----- Exercise materials -----

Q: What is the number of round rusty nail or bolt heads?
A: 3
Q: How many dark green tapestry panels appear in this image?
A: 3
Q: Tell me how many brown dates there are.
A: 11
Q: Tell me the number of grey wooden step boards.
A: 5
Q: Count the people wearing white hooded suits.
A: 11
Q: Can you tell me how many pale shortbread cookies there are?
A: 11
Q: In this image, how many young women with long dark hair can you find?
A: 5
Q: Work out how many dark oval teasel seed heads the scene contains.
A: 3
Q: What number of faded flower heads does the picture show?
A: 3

-----
----- Exercise materials -----

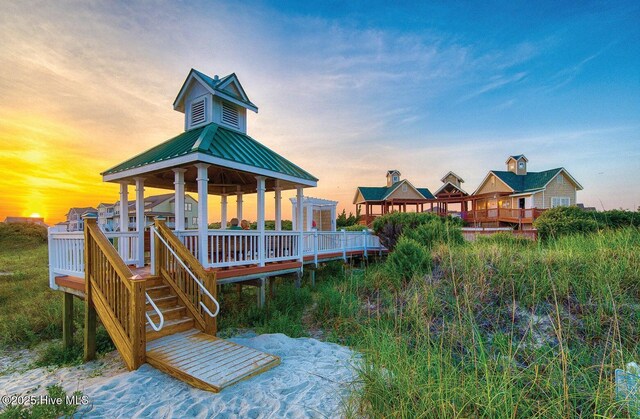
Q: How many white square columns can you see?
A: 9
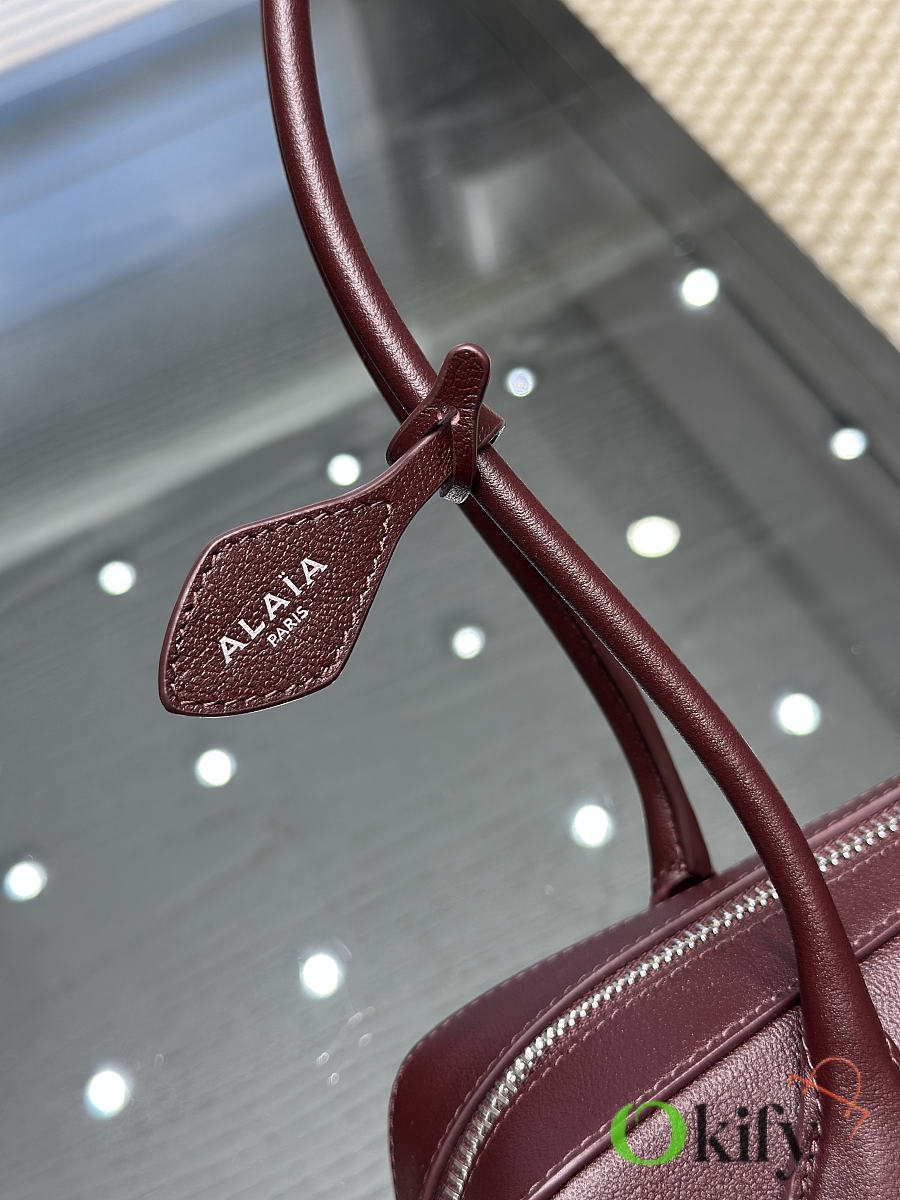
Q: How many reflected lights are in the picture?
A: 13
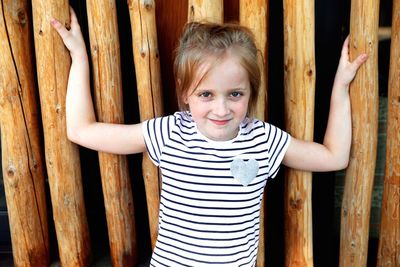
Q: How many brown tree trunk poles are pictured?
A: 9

-----
----- Exercise materials -----

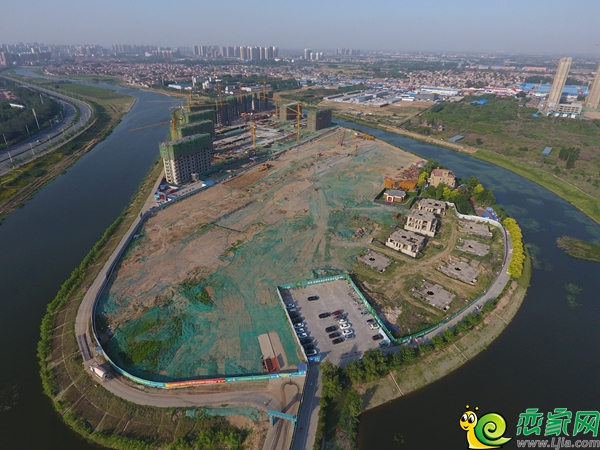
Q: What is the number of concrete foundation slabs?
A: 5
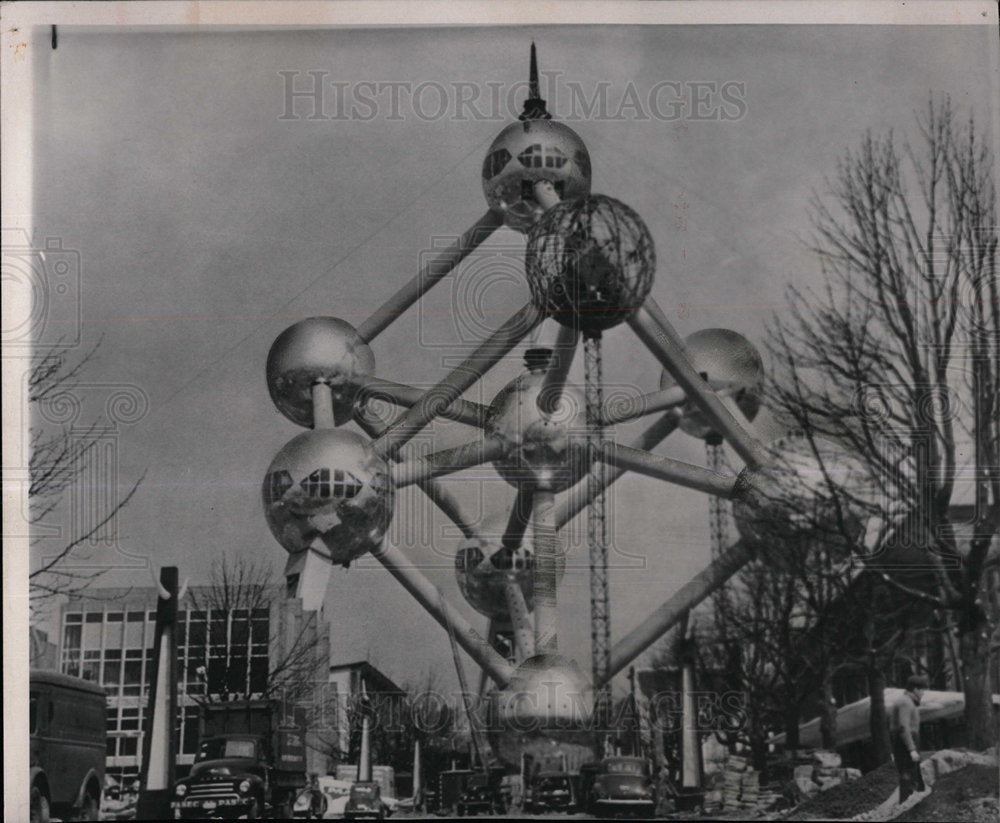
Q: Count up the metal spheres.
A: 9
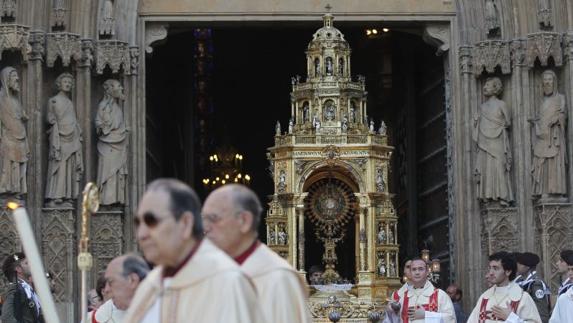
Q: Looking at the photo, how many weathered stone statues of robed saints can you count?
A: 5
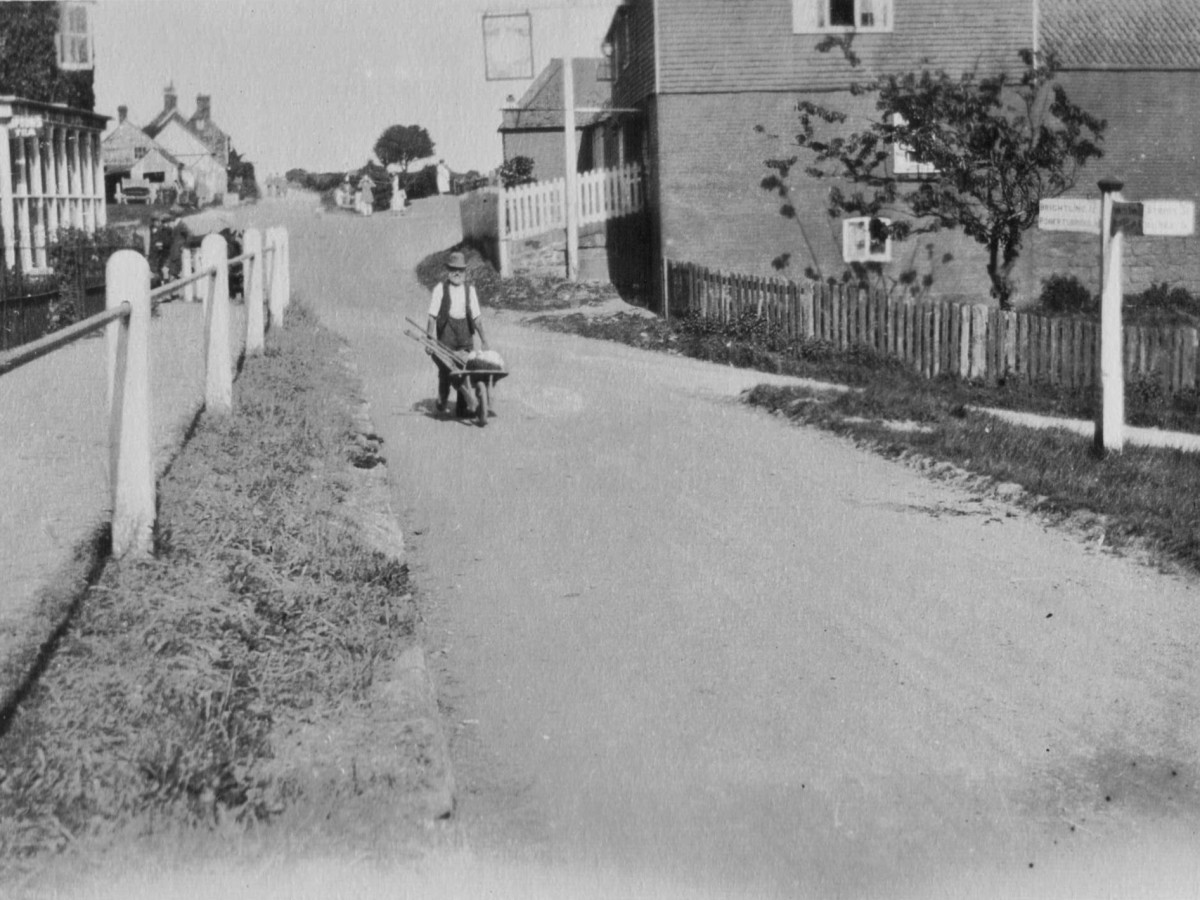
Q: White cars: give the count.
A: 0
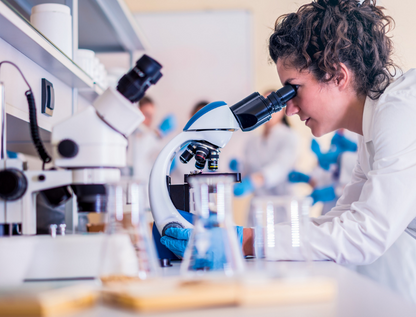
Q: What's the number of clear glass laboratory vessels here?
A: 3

-----

▶ _Task requirements_:
A line belongs in the answer if it contains the word "heads"; copy every such line from the data above.

▶ _Task result_:
Q: What is the number of round rusty nail or bolt heads?
Q: Work out how many dark oval teasel seed heads the scene contains.
Q: What number of faded flower heads does the picture show?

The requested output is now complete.